Brief: In the entries below, which lines run from the one containing "Q: How many tall exhaust stacks in total?" to the one containing "Q: What number of sharply"? Copy exactly those lines, ends included, and no others.

Provided entries:

____

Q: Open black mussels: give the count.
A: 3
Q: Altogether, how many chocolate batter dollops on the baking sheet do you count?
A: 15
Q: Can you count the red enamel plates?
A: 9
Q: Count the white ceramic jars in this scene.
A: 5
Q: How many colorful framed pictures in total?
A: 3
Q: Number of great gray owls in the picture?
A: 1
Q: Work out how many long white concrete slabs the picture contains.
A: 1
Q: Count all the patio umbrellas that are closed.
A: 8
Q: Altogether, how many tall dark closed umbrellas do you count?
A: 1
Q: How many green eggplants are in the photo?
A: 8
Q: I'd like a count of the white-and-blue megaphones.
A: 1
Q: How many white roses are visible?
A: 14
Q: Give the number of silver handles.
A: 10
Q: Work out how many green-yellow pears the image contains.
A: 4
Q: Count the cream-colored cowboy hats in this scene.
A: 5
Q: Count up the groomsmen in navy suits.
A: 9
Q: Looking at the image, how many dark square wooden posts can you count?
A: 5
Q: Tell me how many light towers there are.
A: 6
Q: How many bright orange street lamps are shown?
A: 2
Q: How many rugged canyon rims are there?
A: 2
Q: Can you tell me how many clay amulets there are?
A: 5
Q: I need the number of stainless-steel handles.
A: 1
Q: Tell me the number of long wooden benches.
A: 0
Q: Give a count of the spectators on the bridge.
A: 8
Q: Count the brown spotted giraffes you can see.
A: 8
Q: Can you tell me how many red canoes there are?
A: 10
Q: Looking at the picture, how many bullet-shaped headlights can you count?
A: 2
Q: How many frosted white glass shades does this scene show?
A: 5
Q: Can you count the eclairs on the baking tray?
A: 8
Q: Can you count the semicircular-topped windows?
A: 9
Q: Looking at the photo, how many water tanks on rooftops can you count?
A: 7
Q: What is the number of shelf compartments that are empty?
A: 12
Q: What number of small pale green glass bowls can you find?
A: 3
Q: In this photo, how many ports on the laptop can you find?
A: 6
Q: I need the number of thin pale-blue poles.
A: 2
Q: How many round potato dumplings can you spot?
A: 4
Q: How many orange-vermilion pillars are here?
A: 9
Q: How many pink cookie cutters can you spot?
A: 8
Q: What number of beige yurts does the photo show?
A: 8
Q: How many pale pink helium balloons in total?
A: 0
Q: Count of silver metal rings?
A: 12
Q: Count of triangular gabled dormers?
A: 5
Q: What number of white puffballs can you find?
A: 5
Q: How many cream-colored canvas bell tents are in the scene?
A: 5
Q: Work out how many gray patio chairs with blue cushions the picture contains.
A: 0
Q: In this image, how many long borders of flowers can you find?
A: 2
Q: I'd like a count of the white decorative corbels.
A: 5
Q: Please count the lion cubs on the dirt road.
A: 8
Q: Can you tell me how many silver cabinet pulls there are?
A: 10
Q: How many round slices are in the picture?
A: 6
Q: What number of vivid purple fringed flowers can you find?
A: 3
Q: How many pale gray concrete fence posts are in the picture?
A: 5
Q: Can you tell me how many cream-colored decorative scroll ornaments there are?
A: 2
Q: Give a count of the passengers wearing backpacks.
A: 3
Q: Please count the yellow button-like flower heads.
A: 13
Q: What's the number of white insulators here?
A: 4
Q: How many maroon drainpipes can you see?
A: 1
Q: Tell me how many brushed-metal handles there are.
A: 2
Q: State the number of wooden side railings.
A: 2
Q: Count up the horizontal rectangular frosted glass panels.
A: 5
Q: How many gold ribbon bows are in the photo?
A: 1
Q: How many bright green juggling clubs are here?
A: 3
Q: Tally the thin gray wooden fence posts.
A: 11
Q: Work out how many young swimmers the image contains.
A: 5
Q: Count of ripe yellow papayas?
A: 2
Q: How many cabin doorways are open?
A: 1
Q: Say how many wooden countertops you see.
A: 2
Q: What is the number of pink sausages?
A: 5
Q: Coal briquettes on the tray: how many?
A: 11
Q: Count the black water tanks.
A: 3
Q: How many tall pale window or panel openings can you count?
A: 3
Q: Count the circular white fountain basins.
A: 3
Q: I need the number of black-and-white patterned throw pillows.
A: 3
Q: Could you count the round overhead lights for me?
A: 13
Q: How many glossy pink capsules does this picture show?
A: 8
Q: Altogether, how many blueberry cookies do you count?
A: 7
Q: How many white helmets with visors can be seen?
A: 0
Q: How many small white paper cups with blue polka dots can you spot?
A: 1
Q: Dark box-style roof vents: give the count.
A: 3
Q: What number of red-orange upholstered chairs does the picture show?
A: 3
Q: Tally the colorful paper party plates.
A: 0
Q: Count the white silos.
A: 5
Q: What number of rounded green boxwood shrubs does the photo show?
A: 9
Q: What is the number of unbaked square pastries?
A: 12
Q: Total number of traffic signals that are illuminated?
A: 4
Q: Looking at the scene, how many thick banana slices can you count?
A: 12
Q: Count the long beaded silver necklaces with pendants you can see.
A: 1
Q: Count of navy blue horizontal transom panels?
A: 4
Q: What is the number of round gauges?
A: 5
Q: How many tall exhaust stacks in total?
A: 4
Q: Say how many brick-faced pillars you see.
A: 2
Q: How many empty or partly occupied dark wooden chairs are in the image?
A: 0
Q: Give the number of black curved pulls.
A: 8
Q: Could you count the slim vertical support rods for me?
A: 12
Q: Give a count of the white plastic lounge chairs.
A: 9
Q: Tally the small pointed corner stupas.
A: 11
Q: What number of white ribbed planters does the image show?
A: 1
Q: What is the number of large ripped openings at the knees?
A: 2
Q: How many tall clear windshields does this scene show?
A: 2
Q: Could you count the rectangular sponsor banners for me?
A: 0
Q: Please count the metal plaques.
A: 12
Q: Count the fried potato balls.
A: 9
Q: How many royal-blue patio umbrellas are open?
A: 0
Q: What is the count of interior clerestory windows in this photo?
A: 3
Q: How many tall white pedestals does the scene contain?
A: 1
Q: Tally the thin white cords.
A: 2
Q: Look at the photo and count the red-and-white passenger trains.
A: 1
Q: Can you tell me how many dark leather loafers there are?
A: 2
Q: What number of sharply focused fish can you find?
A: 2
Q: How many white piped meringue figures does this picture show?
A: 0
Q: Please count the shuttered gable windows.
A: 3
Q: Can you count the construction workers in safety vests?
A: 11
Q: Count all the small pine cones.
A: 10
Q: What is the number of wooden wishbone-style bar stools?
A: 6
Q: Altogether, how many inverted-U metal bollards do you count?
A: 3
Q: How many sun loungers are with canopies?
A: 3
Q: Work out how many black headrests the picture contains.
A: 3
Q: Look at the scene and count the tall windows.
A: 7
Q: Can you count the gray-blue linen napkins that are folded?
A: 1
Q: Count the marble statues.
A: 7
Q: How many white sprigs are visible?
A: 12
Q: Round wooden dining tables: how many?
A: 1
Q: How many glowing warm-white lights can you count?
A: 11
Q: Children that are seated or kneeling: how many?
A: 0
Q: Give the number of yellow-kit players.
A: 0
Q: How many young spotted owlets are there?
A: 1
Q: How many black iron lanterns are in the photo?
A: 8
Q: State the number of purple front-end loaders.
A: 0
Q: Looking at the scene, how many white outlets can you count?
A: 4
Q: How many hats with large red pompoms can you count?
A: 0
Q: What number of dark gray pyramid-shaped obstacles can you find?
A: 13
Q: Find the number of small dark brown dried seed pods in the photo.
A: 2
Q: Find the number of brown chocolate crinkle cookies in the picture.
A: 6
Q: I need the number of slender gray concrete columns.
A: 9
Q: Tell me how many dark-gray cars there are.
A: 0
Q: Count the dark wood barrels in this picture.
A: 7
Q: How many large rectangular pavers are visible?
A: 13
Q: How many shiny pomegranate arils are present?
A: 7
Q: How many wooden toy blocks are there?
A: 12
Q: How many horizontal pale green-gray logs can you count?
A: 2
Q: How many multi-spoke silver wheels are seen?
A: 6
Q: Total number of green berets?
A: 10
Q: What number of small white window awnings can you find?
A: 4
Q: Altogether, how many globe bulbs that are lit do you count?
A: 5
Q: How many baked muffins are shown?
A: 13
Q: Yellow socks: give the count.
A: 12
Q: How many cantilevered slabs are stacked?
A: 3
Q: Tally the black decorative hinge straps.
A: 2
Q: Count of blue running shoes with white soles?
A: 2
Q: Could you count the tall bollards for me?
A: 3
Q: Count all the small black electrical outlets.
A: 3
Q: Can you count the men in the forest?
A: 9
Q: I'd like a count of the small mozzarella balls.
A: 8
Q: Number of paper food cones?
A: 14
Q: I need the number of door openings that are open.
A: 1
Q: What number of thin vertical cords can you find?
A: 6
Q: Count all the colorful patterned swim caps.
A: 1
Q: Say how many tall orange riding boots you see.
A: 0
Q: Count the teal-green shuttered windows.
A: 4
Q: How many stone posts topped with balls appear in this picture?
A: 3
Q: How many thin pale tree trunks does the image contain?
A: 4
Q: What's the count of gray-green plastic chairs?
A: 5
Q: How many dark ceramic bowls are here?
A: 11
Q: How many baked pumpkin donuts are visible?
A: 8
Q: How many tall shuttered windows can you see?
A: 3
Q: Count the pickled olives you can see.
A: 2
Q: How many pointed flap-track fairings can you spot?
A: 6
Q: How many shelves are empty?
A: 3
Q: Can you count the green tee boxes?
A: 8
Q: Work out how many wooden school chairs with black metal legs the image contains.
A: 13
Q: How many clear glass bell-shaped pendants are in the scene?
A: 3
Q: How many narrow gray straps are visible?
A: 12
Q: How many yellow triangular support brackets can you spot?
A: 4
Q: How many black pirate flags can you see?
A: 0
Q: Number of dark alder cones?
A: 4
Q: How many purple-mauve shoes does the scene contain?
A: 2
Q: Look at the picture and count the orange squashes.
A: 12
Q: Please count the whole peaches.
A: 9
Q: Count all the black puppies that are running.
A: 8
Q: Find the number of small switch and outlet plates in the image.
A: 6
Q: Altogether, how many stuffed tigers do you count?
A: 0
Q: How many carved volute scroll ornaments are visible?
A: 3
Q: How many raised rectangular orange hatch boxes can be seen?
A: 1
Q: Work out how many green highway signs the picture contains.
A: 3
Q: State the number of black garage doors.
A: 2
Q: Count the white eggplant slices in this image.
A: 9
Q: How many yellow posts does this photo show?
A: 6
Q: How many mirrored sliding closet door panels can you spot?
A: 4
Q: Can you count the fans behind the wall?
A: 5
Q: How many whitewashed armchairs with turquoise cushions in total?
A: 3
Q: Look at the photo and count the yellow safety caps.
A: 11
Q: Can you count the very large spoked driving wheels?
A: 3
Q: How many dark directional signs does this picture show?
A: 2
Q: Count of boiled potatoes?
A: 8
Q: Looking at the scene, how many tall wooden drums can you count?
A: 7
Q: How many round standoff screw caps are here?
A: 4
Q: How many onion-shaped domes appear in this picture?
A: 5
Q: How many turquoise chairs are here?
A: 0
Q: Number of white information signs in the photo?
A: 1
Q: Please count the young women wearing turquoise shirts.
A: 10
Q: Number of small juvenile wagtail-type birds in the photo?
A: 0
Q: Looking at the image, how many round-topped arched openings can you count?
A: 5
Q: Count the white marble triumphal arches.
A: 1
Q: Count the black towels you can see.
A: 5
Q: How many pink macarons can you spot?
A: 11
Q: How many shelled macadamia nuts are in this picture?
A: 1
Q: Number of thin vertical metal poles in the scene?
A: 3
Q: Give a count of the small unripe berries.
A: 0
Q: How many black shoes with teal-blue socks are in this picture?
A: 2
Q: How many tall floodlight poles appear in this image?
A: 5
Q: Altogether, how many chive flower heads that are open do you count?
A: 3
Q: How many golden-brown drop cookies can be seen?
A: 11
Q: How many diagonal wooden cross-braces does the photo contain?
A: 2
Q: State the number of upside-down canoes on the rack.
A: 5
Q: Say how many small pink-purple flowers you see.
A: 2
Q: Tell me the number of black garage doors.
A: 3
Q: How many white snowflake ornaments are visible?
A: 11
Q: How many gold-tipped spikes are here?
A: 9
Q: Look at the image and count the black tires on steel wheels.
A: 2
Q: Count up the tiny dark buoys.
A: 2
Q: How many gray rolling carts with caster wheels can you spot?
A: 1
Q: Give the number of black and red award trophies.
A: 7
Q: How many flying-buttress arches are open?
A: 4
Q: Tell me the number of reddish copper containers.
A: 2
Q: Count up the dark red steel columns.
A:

____

Result of the task:
Q: How many tall exhaust stacks in total?
A: 4
Q: Say how many brick-faced pillars you see.
A: 2
Q: How many empty or partly occupied dark wooden chairs are in the image?
A: 0
Q: Give the number of black curved pulls.
A: 8
Q: Could you count the slim vertical support rods for me?
A: 12
Q: Give a count of the white plastic lounge chairs.
A: 9
Q: Tally the small pointed corner stupas.
A: 11
Q: What number of white ribbed planters does the image show?
A: 1
Q: What is the number of large ripped openings at the knees?
A: 2
Q: How many tall clear windshields does this scene show?
A: 2
Q: Could you count the rectangular sponsor banners for me?
A: 0
Q: Please count the metal plaques.
A: 12
Q: Count the fried potato balls.
A: 9
Q: How many royal-blue patio umbrellas are open?
A: 0
Q: What is the count of interior clerestory windows in this photo?
A: 3
Q: How many tall white pedestals does the scene contain?
A: 1
Q: Tally the thin white cords.
A: 2
Q: Look at the photo and count the red-and-white passenger trains.
A: 1
Q: Can you tell me how many dark leather loafers there are?
A: 2
Q: What number of sharply focused fish can you find?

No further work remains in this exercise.